How neglecting lawn maintenance killed the dinosaurs

I’ve figured out why the dinosaurs disappeared.

The answer lies where the lawn meets the sidewalk.

In a word: edging.

Long after the dinosaurs disappeared, I came along. Being a country kid, I didn’t know much about sidewalks and their struggles with the encroaching Earth. Hence, I believed the dinosaurs were probably killed by an asteroid or something ridiculous like that.

As a suburban adult, I’ve had my eyes opened about how rapidly a hungry lawn can overrun the sidewalk. The Earth is a devourer of all things immobile or complacent.

The dinosaurs grew complacent. This is why their bones are found deep below the Earth’s great lawn.

But why? What made the dinosaurs give up their vigor to the point of allowing the Earth to swallow them up?

Dinosaur children.

The Lesson of the Dinosaurs: become complacent and this world will devour you.

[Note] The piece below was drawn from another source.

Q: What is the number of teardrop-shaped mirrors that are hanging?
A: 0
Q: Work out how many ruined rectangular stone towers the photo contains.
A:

Evidence for my hypothesis:

Over Memorial Day weekend, my family embarked upon an edging project. Day one consisted of a little bit of edging and a great deal of children being in the way. By “being in the way” of course I mean “helping.”  They helped by demanding to be allowed to use tools they were not strong enough to lift; misplacing the tools they could carry; fighting each other for the right to misplace them; bringing their disputes to the edger-pushing parent every minute on the minute; tangling electrical cords; placing themselves exactly in the way of progress; and rendering similar forms of useful assistance.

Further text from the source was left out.